__Problem statement__: Every line below that includes the word "count" needs to be copied.

__Supplied records__:
--------

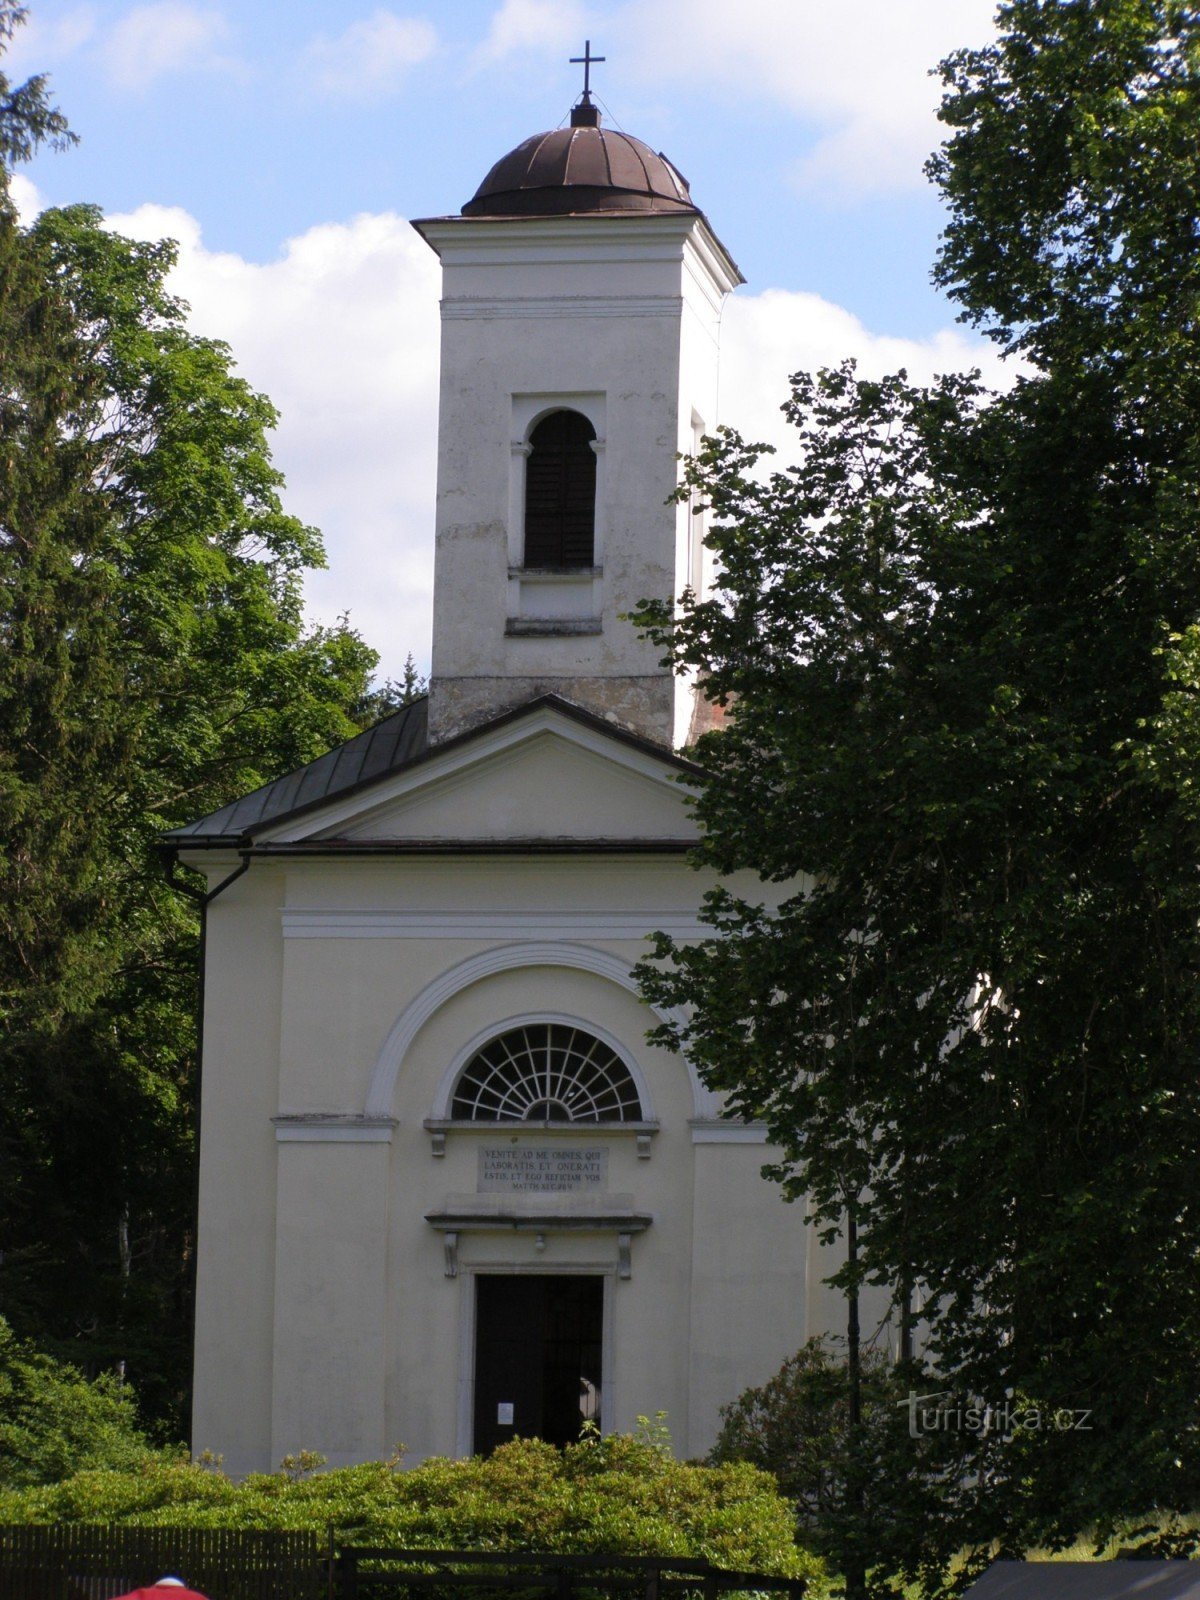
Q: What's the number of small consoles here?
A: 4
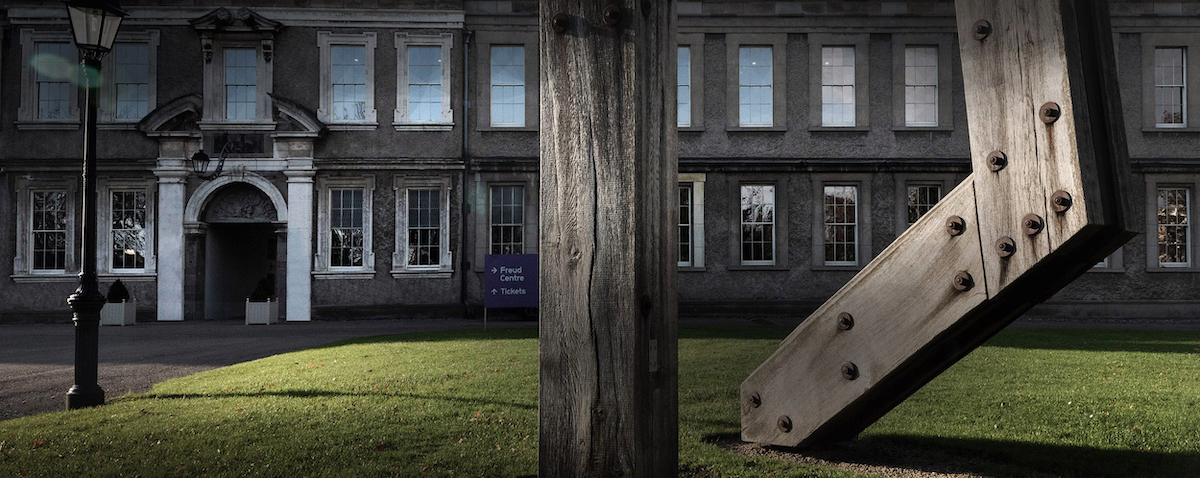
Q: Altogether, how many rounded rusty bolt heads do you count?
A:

--------

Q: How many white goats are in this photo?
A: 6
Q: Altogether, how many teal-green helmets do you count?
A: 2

--------

__Expected answer__:
Q: Altogether, how many rounded rusty bolt heads do you count?
Q: Altogether, how many teal-green helmets do you count?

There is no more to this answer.